WORK ITEM: Search the material below for the string "number" and extract each line that has it.

RECORDS PROVIDED:
- Opening Delimiter -

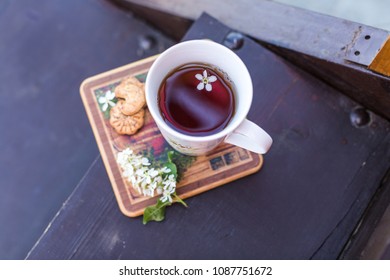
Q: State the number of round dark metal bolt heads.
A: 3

- Closing Delimiter -
- Opening Delimiter -

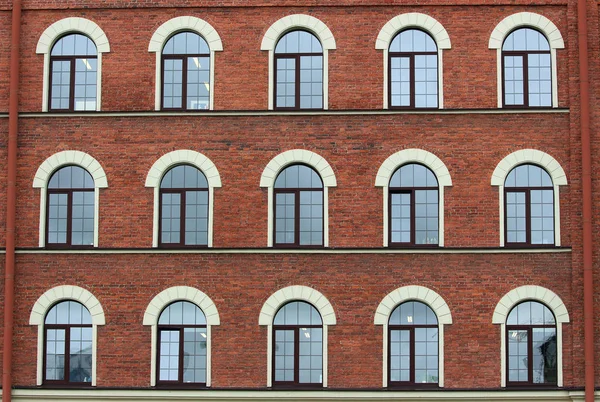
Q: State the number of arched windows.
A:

- Closing Delimiter -
- Opening Delimiter -

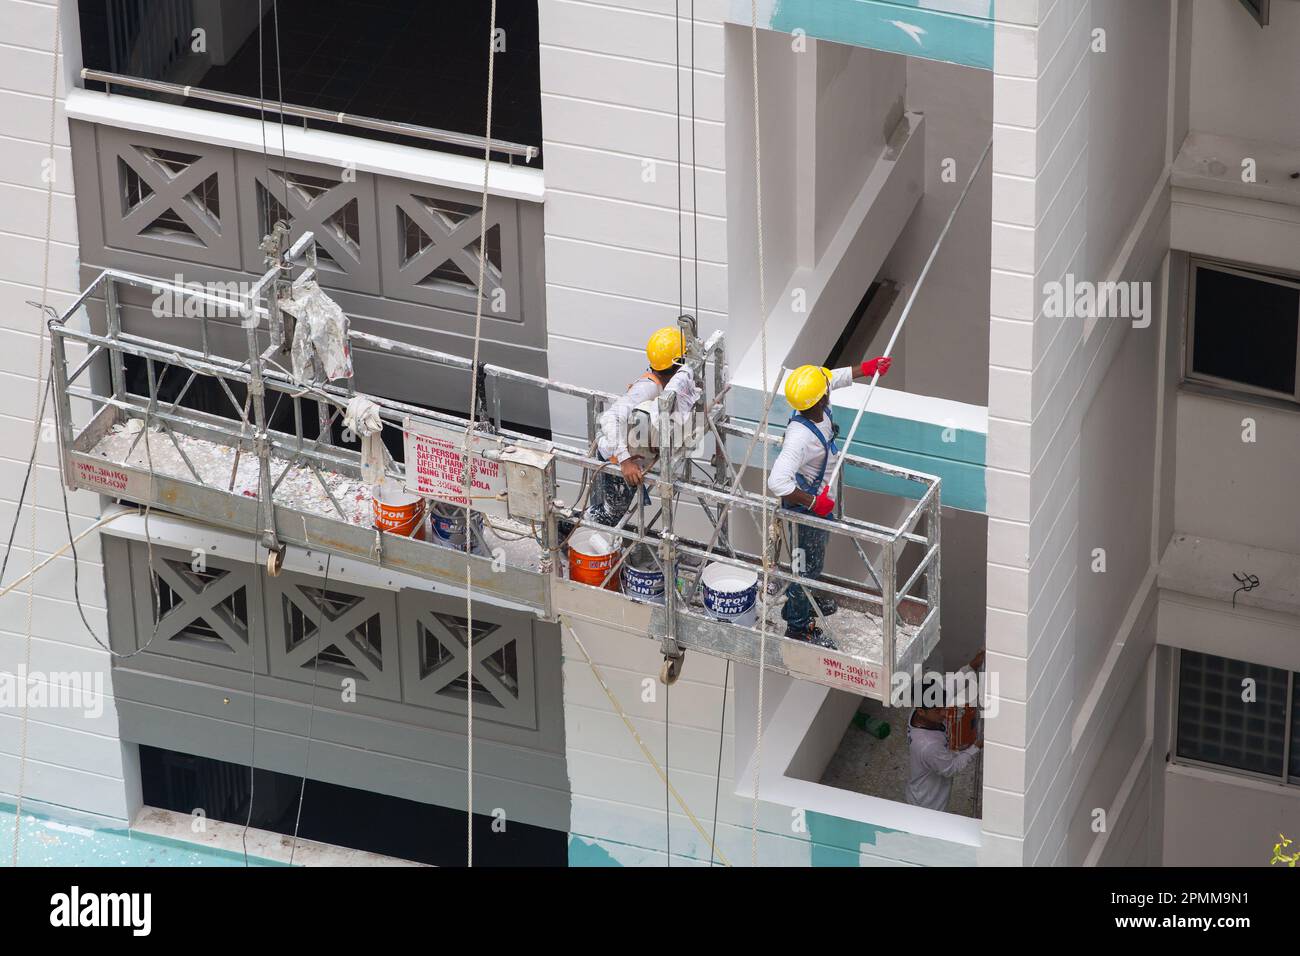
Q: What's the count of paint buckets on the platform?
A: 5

- Closing Delimiter -

RESULT OF THE EXERCISE:
Q: State the number of round dark metal bolt heads.
Q: State the number of arched windows.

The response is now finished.